_PROBLEM_
If a line in the listing below includes the string "caps", pull it out.
***** RECORDS FOR THE EXERCISE *****
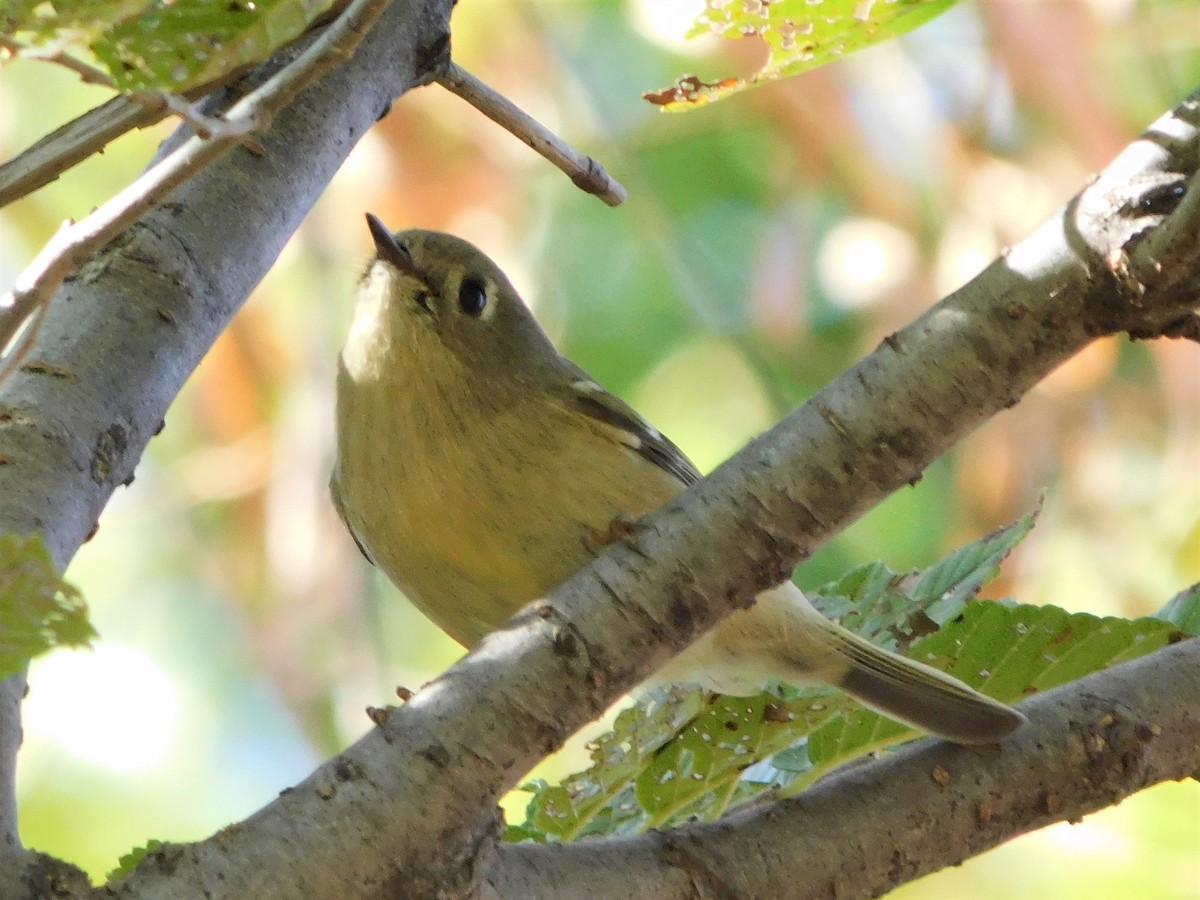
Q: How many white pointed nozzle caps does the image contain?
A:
*****
***** RECORDS FOR THE EXERCISE *****
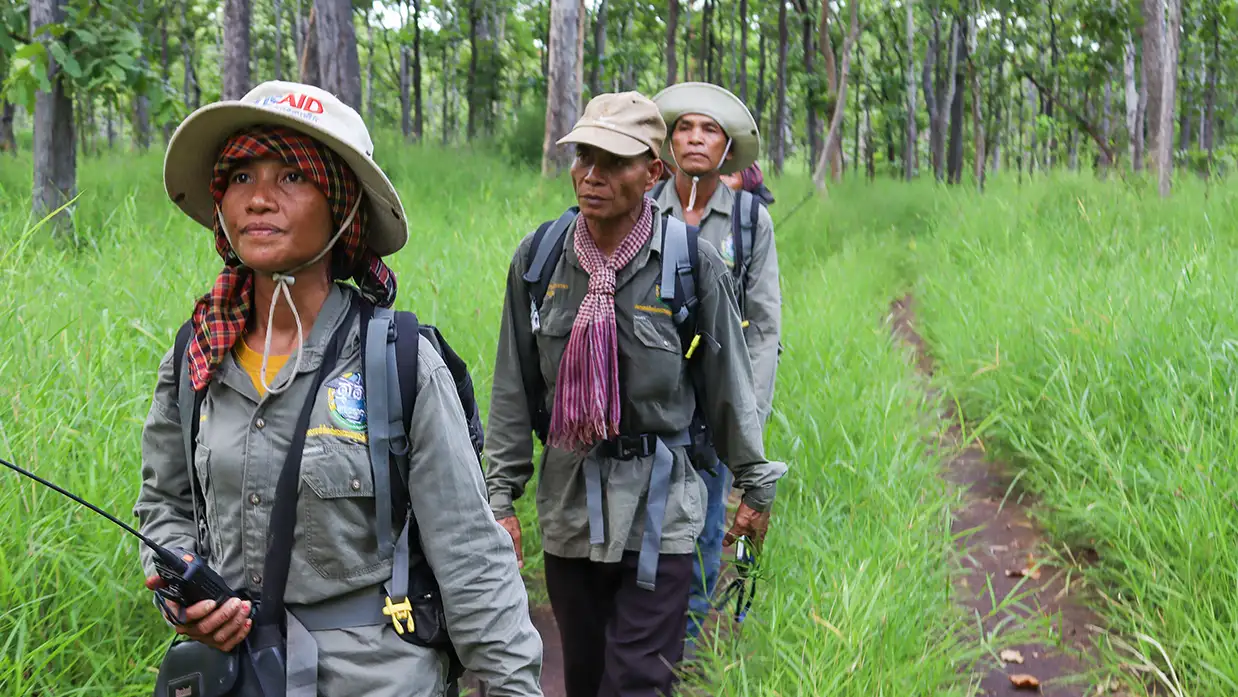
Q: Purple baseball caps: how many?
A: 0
*****
***** RECORDS FOR THE EXERCISE *****
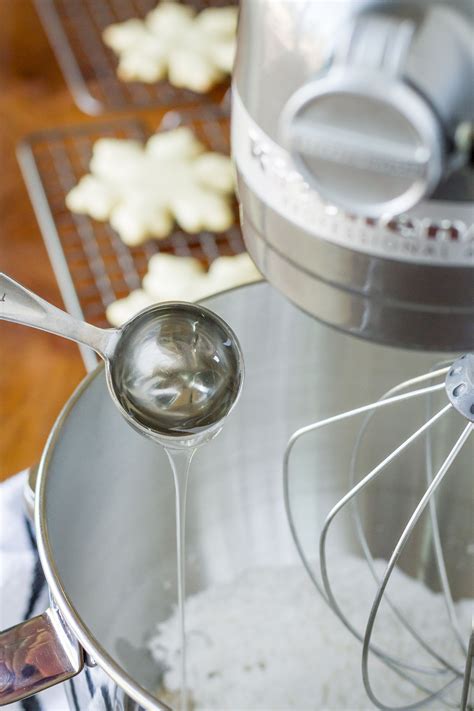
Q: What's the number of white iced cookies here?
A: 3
*****
_YOUR RESPONSE_
Q: How many white pointed nozzle caps does the image contain?
Q: Purple baseball caps: how many?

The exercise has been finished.